---------- SOURCE RECORDS

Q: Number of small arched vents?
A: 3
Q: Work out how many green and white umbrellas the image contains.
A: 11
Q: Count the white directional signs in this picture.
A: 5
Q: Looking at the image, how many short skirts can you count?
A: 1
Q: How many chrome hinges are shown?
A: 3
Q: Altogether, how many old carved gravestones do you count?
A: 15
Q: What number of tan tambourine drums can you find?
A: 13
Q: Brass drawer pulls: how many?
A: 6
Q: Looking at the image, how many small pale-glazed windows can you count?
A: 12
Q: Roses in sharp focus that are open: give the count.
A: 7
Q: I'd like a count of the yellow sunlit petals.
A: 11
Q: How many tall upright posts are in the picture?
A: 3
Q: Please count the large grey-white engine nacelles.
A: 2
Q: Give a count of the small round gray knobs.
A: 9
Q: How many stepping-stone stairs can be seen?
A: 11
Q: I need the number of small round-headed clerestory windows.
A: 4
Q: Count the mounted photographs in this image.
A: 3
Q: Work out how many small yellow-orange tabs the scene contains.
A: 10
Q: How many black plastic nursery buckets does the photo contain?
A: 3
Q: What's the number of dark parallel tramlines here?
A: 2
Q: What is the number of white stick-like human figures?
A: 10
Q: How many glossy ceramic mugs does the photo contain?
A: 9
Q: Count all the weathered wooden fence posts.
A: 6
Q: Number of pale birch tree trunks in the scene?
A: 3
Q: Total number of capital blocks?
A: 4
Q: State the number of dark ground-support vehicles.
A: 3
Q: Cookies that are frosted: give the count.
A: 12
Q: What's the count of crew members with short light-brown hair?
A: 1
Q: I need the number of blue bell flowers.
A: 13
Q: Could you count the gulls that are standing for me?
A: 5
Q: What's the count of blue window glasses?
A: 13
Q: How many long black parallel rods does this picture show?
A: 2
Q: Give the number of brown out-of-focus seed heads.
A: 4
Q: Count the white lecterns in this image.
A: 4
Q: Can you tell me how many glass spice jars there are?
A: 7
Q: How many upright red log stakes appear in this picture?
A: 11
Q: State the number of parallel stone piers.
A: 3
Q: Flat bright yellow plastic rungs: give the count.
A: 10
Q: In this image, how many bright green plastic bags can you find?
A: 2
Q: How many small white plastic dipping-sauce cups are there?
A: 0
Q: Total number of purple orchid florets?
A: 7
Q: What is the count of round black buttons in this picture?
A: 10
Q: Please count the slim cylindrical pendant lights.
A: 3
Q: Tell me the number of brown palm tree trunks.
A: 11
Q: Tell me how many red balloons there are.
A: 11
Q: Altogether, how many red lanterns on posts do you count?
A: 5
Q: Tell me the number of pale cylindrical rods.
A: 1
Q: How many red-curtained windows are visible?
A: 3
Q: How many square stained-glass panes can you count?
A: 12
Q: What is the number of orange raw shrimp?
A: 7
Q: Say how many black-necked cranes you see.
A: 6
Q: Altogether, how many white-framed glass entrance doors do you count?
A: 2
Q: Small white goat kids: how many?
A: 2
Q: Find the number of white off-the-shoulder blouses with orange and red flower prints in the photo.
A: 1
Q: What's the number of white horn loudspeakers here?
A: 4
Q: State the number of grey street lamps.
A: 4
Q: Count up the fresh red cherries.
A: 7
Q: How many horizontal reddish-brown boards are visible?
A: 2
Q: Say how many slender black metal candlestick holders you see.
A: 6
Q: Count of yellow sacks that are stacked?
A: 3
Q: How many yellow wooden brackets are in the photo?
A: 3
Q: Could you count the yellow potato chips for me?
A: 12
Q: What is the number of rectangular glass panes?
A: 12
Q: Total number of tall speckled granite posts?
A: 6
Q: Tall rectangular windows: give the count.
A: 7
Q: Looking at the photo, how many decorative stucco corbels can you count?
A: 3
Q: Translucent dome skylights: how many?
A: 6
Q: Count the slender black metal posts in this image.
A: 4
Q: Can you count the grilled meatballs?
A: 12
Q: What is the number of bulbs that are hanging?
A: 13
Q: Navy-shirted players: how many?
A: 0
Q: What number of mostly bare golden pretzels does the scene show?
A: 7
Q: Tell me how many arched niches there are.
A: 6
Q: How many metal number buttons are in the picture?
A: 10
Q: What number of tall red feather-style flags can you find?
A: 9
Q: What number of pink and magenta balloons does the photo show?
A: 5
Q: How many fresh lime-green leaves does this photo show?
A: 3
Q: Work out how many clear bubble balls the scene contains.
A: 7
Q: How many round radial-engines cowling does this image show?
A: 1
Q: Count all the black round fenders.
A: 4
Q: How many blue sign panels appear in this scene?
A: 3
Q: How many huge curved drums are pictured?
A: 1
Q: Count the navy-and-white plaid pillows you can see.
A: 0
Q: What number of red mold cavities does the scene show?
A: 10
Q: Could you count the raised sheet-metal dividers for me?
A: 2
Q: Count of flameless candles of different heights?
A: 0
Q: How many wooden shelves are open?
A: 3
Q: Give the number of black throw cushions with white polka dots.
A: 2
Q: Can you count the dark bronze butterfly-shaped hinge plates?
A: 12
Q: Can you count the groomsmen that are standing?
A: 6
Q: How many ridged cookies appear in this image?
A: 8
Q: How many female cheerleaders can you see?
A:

--------------------

EXERCISE DETAILS — Output each of the records exactly as it stands above.

WRITTEN RESPONSE —
Q: Number of small arched vents?
A: 3
Q: Work out how many green and white umbrellas the image contains.
A: 11
Q: Count the white directional signs in this picture.
A: 5
Q: Looking at the image, how many short skirts can you count?
A: 1
Q: How many chrome hinges are shown?
A: 3
Q: Altogether, how many old carved gravestones do you count?
A: 15
Q: What number of tan tambourine drums can you find?
A: 13
Q: Brass drawer pulls: how many?
A: 6
Q: Looking at the image, how many small pale-glazed windows can you count?
A: 12
Q: Roses in sharp focus that are open: give the count.
A: 7
Q: I'd like a count of the yellow sunlit petals.
A: 11
Q: How many tall upright posts are in the picture?
A: 3
Q: Please count the large grey-white engine nacelles.
A: 2
Q: Give a count of the small round gray knobs.
A: 9
Q: How many stepping-stone stairs can be seen?
A: 11
Q: I need the number of small round-headed clerestory windows.
A: 4
Q: Count the mounted photographs in this image.
A: 3
Q: Work out how many small yellow-orange tabs the scene contains.
A: 10
Q: How many black plastic nursery buckets does the photo contain?
A: 3
Q: What's the number of dark parallel tramlines here?
A: 2
Q: What is the number of white stick-like human figures?
A: 10
Q: How many glossy ceramic mugs does the photo contain?
A: 9
Q: Count all the weathered wooden fence posts.
A: 6
Q: Number of pale birch tree trunks in the scene?
A: 3
Q: Total number of capital blocks?
A: 4
Q: State the number of dark ground-support vehicles.
A: 3
Q: Cookies that are frosted: give the count.
A: 12
Q: What's the count of crew members with short light-brown hair?
A: 1
Q: I need the number of blue bell flowers.
A: 13
Q: Could you count the gulls that are standing for me?
A: 5
Q: What's the count of blue window glasses?
A: 13
Q: How many long black parallel rods does this picture show?
A: 2
Q: Give the number of brown out-of-focus seed heads.
A: 4
Q: Count the white lecterns in this image.
A: 4
Q: Can you tell me how many glass spice jars there are?
A: 7
Q: How many upright red log stakes appear in this picture?
A: 11
Q: State the number of parallel stone piers.
A: 3
Q: Flat bright yellow plastic rungs: give the count.
A: 10
Q: In this image, how many bright green plastic bags can you find?
A: 2
Q: How many small white plastic dipping-sauce cups are there?
A: 0
Q: Total number of purple orchid florets?
A: 7
Q: What is the count of round black buttons in this picture?
A: 10
Q: Please count the slim cylindrical pendant lights.
A: 3
Q: Tell me the number of brown palm tree trunks.
A: 11
Q: Tell me how many red balloons there are.
A: 11
Q: Altogether, how many red lanterns on posts do you count?
A: 5
Q: Tell me the number of pale cylindrical rods.
A: 1
Q: How many red-curtained windows are visible?
A: 3
Q: How many square stained-glass panes can you count?
A: 12
Q: What is the number of orange raw shrimp?
A: 7
Q: Say how many black-necked cranes you see.
A: 6
Q: Altogether, how many white-framed glass entrance doors do you count?
A: 2
Q: Small white goat kids: how many?
A: 2
Q: Find the number of white off-the-shoulder blouses with orange and red flower prints in the photo.
A: 1
Q: What's the number of white horn loudspeakers here?
A: 4
Q: State the number of grey street lamps.
A: 4
Q: Count up the fresh red cherries.
A: 7
Q: How many horizontal reddish-brown boards are visible?
A: 2
Q: Say how many slender black metal candlestick holders you see.
A: 6
Q: Count of yellow sacks that are stacked?
A: 3
Q: How many yellow wooden brackets are in the photo?
A: 3
Q: Could you count the yellow potato chips for me?
A: 12
Q: What is the number of rectangular glass panes?
A: 12
Q: Total number of tall speckled granite posts?
A: 6
Q: Tall rectangular windows: give the count.
A: 7
Q: Looking at the photo, how many decorative stucco corbels can you count?
A: 3
Q: Translucent dome skylights: how many?
A: 6
Q: Count the slender black metal posts in this image.
A: 4
Q: Can you count the grilled meatballs?
A: 12
Q: What is the number of bulbs that are hanging?
A: 13
Q: Navy-shirted players: how many?
A: 0
Q: What number of mostly bare golden pretzels does the scene show?
A: 7
Q: Tell me how many arched niches there are.
A: 6
Q: How many metal number buttons are in the picture?
A: 10
Q: What number of tall red feather-style flags can you find?
A: 9
Q: What number of pink and magenta balloons does the photo show?
A: 5
Q: How many fresh lime-green leaves does this photo show?
A: 3
Q: Work out how many clear bubble balls the scene contains.
A: 7
Q: How many round radial-engines cowling does this image show?
A: 1
Q: Count all the black round fenders.
A: 4
Q: How many blue sign panels appear in this scene?
A: 3
Q: How many huge curved drums are pictured?
A: 1
Q: Count the navy-and-white plaid pillows you can see.
A: 0
Q: What number of red mold cavities does the scene show?
A: 10
Q: Could you count the raised sheet-metal dividers for me?
A: 2
Q: Count of flameless candles of different heights?
A: 0
Q: How many wooden shelves are open?
A: 3
Q: Give the number of black throw cushions with white polka dots.
A: 2
Q: Can you count the dark bronze butterfly-shaped hinge plates?
A: 12
Q: Can you count the groomsmen that are standing?
A: 6
Q: How many ridged cookies appear in this image?
A: 8
Q: How many female cheerleaders can you see?
A:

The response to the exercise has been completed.